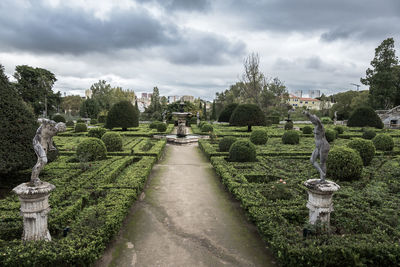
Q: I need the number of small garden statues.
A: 2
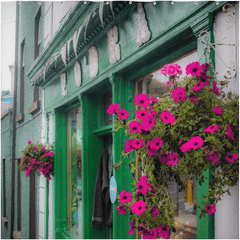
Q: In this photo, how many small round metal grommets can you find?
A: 10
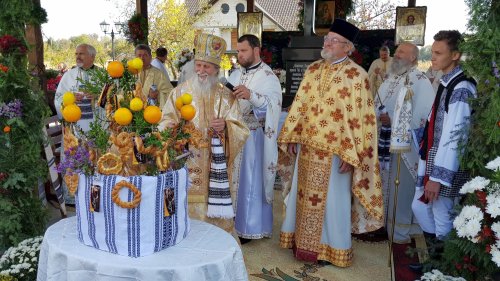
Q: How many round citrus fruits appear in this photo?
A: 11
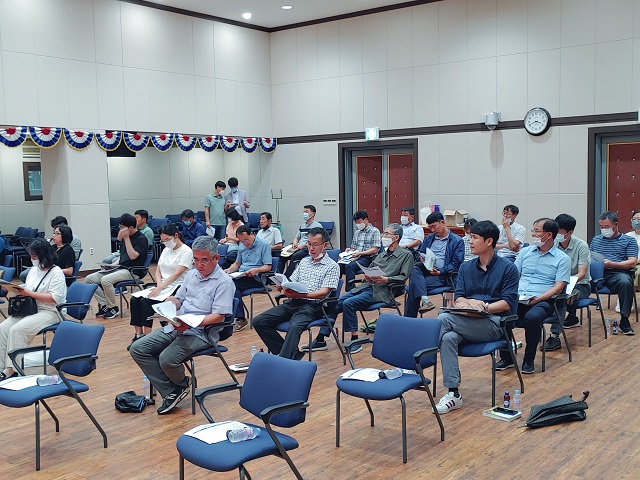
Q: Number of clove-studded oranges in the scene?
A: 0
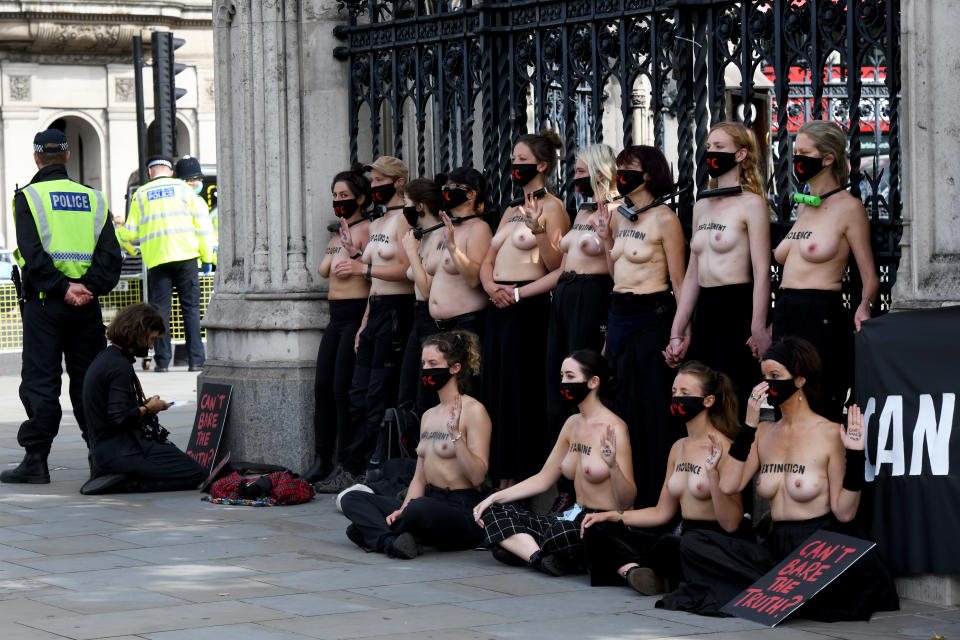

Aim of the exercise: Check each line above for the word "many", then give only the number of lines that have it.

Response: 2